Given the reluctance of many Americans, particularly conservative Whites, to warmly embrace this new "universal" nation, Birken says "we must have an education system that is able to instill this redefinition of American culture."

"Before we try uniting the world," Birken concludes, "let us try uniting ourselves. Until we do so, the siren song of Hitlerism will call to us."

Stark Alternatives

To anyone who views the past with an open mind, history demonstrates the utterly fantastic nature of the goal laid out by Prof. Birken (and President Clinton) -- a vision no less utopian than Marxian Communism. In any case, to meld the American population into a "universal" racial-cultural entity would require government repression on a scale unimaginable today.

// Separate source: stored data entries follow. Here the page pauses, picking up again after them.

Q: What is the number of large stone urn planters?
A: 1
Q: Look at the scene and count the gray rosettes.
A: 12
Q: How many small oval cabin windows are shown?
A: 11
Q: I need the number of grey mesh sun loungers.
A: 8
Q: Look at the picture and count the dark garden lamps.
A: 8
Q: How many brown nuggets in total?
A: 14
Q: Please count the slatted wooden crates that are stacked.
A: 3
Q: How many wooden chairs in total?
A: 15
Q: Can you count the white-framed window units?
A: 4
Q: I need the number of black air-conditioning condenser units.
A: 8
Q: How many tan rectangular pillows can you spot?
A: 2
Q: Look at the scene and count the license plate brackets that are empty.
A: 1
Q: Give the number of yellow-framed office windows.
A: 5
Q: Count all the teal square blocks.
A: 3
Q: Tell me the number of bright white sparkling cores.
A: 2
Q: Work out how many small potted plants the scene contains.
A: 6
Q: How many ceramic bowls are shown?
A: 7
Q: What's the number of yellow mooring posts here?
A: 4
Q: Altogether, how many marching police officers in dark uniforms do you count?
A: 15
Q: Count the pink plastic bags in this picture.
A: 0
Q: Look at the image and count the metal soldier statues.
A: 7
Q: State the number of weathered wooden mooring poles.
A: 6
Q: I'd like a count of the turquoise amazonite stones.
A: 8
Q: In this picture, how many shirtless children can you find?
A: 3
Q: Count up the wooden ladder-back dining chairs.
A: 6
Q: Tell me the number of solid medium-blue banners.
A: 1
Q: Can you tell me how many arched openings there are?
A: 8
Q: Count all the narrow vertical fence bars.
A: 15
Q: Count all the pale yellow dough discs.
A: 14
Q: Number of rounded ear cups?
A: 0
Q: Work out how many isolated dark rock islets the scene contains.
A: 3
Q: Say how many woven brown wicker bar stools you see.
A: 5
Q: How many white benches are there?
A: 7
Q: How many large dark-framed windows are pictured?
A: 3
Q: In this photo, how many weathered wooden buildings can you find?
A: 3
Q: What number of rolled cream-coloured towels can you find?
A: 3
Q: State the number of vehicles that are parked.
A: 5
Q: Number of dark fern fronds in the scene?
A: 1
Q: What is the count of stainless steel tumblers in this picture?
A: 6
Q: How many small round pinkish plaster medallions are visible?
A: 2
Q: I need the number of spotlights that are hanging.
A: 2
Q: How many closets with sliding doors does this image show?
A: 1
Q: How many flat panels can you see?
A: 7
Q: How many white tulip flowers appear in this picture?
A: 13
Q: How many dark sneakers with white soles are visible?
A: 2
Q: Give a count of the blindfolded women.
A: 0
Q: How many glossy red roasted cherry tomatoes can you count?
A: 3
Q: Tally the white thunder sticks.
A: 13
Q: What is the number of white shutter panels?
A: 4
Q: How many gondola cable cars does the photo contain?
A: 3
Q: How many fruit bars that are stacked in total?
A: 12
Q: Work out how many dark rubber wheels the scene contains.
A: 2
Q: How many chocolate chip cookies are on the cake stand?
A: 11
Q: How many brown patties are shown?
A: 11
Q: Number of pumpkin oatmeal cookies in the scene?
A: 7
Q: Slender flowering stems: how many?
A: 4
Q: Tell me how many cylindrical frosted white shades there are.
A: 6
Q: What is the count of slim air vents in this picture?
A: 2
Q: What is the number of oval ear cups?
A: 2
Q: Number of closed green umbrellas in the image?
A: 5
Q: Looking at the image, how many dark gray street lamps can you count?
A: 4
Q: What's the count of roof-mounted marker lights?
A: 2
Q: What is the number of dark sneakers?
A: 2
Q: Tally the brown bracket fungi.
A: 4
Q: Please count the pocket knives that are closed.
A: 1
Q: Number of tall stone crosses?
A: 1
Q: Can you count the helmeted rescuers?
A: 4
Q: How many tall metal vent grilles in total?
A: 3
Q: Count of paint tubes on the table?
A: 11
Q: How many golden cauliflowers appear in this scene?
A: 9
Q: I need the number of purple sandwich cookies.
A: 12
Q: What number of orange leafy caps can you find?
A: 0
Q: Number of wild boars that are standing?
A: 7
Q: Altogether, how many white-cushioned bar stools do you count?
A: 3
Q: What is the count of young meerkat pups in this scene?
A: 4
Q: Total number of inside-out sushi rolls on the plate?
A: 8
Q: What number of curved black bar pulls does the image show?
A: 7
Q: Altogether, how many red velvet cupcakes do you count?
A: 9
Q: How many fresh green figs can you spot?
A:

Few Americans today are able or willing to fully grasp the enormous implications of the radical program that intellectuals such as Birken (and political leaders such as Clinton) are spelling out for our future. But once they do (and as Prof. Birken fears) many will likely turn to Hitlerism as an alternative to the official prevailing ideology. The decades-long campaign of vilification of Hitler and Third Reich Germany may actually contribute to this by convincing millions of Americans that Hitlerism is the antithesis of the Establishment's ideology, and thus the only real alternative.

In spite of its defects, Hitler as Philosophe effectively dispels some widely held misconceptions about Hitler and Hitlerism, acknowledges the critical importance of the race issue, and boldly spells out stark alternatives for the future of America and Europe. For this the author deserves credit.


Journal of Historical Review, 16/5 (Sept-Oct 1997), 34-37.